By contrast, narrow-band-emitting phosphors are required to match the luminosity curve and enhance the efficiency of white LEDs by reducing invisible light [7,8]. In display applications, narrow-band-emitting phosphors are required to enlarge the color gamut. Thus, based on the emission spectrum, there is demand for a wide variety of emission wavelengths and half-widths.

The luminescence properties depend largely on the host material. For a long time, experimental researchers have selected host materials by trial and error based on their experience and knowledge and found many new phosphors. If a host material suitable for the target luminescence property is proposed based on computational science, the development speed of new phosphors will significantly increase and unexpected/overlooked compositions could be proposed. Although multiconfigurational ab initio calculations of Eu²⁺/Ce³⁺-activated phosphors have been extensively conducted, it takes time to apply this method to the discovery of new phosphors [9–12]. In commercial phosphors, the concentration of the luminescent center is high, and the luminescence properties above room temperature are important. Thus, the calculation conditions become more difficult. Additional approaches are required to achieve faster development of new phosphors.

As a more practical approach for developing new phosphors with target luminescent properties, we looked at combining experiments with machine learning on the topics of emission wavelength, FWHM of emission peaks, temperature dependence of the emission spectrum (thermal quenching), new phosphors with new chemical compositions or new crystal structures, and high-throughput experiments to verify the candidates.

2. Emission wavelength

Uitert proposed an empirical formula for emission wavelength, which is the most important luminescence property of phosphors [13]:

$$\mathit{E}=\mathit{Q}\left[1-{\left[\mathit{V}/4\right]}^{1/V}{10}^{-\left(\mathit{n}\cdot \mathit{ea}\cdot \mathit{r}\right)/80}\right]$$ (1)

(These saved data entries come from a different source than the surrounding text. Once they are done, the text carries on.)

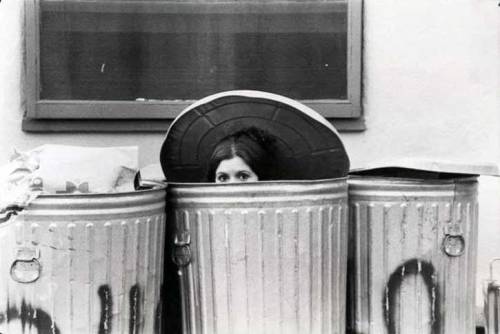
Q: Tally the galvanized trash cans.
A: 3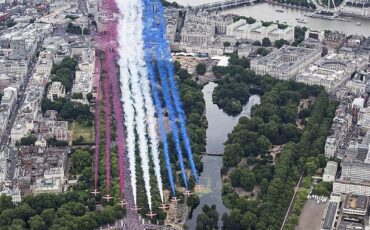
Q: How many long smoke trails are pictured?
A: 9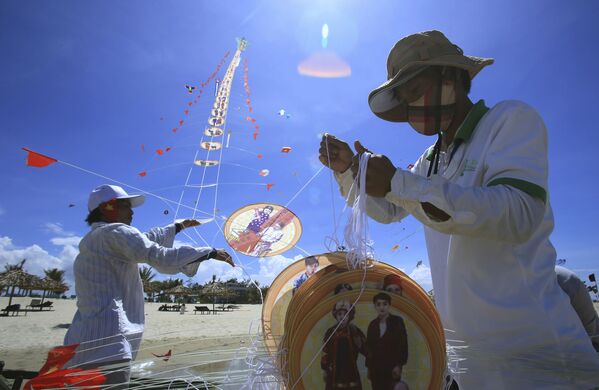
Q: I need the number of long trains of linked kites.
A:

where Q is the energy level of the lower d-band edge for the free ion, V is the valence of the center cation, n is the number of coordinated anions, ea is the electron affinity of the anion, and r is the ionic radius of the host cation substituted by a luminescent center. The empirical formula fits the emission peak data for some Eu²⁺- and Ce³⁺-activated phosphors. However, based on these parameters, host materials with the same cation and coordination number have the same emission wavelength. Dorenbos proposed a detailed formula that introduces additional parameters [14–17]. However, it remains difficult to use this formula to screen for the emission wavelength of a new phosphor.

With the development of materials informatics [18–20], applications of phosphor materials have been developed. In a pioneering study, Park et al. used confirmatory factor analysis to predict emission wavelengths [21]. They mined 75 Eu²⁺-activated phosphors with single Eu²⁺ sites in their crystal structures and extracted 32 descriptors. Eight material descriptors were selected to be important through four latent factors (A−X local environment factor, A−A local environment factor, the anion trait factor, and the networking element trait factor, where A is the activator site and X is the anion site). Two borate phosphors, Ba₂LiB₅O₁₀:Eu²⁺ and BaB₈O₁₃:Eu²⁺, were analyzed using these four latent factors (Figure 2). Although they have similar coordination structures (coordination number and average interatomic distance) for the Ba (Eu) sites, they exhibit widely different emission wavelengths (BaB₈O₁₃:Eu²⁺ 408 nm [22] and Ba₂LiB₅O₁₀:Eu²⁺ 587 nm [23]). The difference in the emission wavelength is explained by differences in the A-A local environment. Typically, the first coordination sphere is the main factor influencing emission spectra. This suggests that diverse descriptors are necessary to predict emission wavelength.

Figure 2.

Emission spectra and A-X and A-A local structures for Ba₂LiB₅O₁₀:Eu²⁺ and BaB₈O₁₃:Eu²⁺. Reproduced with permission from ref. 21, copyright 2015, ACS.

Nakano et al. proposed a model for predicting the emission wavelength using 241 descriptors related to the chemical composition of host compounds for Eu²⁺-activated phosphors [24]. Prediction models were constructed using a Gaussian process regression (GPR) algorithm with data from 288 Eu²⁺-activated phosphors. The prediction accuracies of mean absolute error (MAE) and root mean squared error (RMSE) were 139 and 189 meV, respectively. The prediction model had a reasonable degree of predictive accuracy only from the chemical compositional descriptors.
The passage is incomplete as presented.